## EXERCISE AIM
Only lines with the word "many" are wanted; copy each of them from the listing below.

## EXERCISE DATA
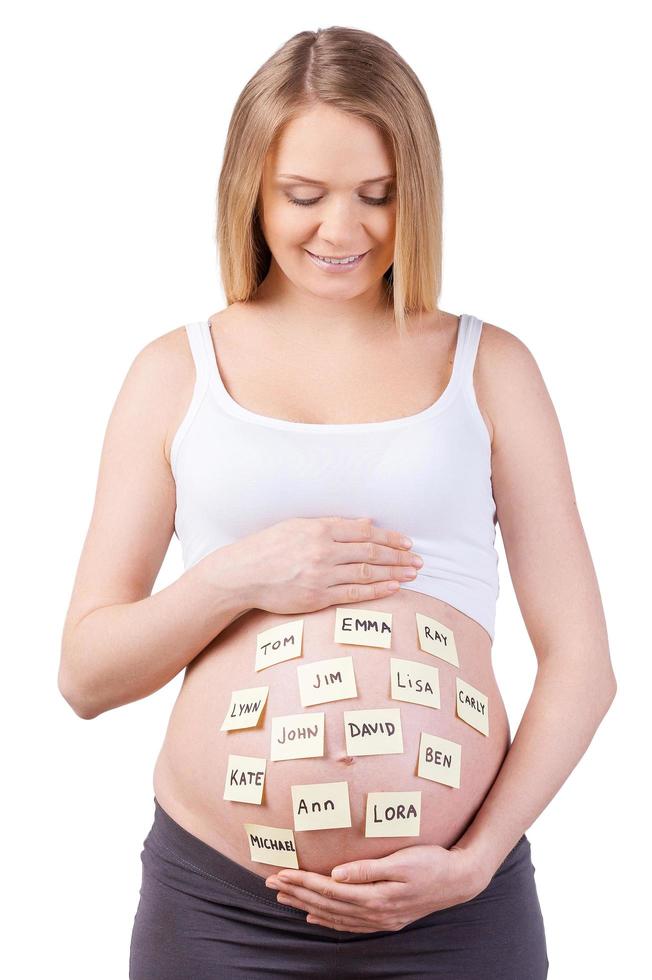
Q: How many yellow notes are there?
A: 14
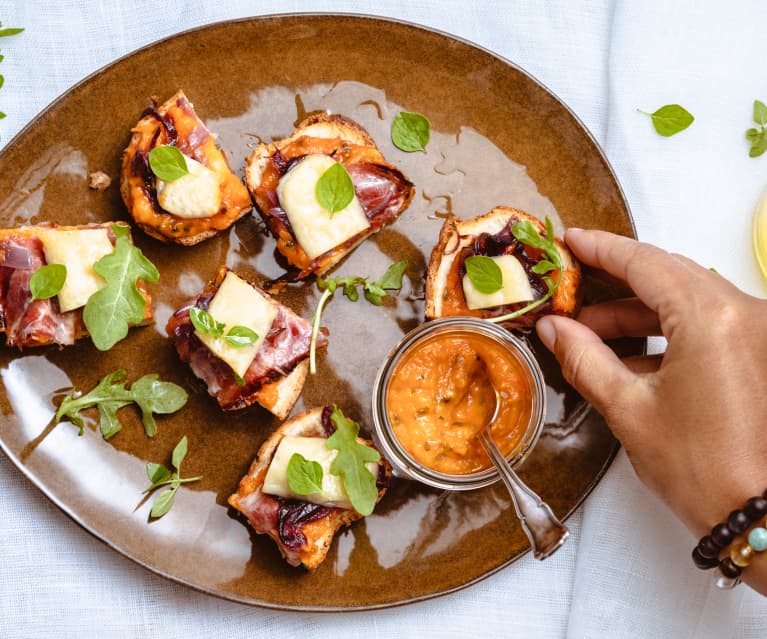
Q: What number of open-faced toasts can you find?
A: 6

---

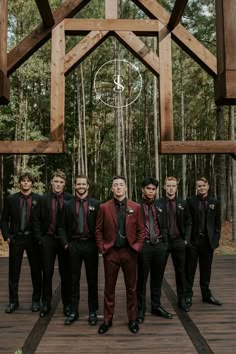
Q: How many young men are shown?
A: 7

## TASK OUTPUT
Q: How many yellow notes are there?
Q: How many young men are shown?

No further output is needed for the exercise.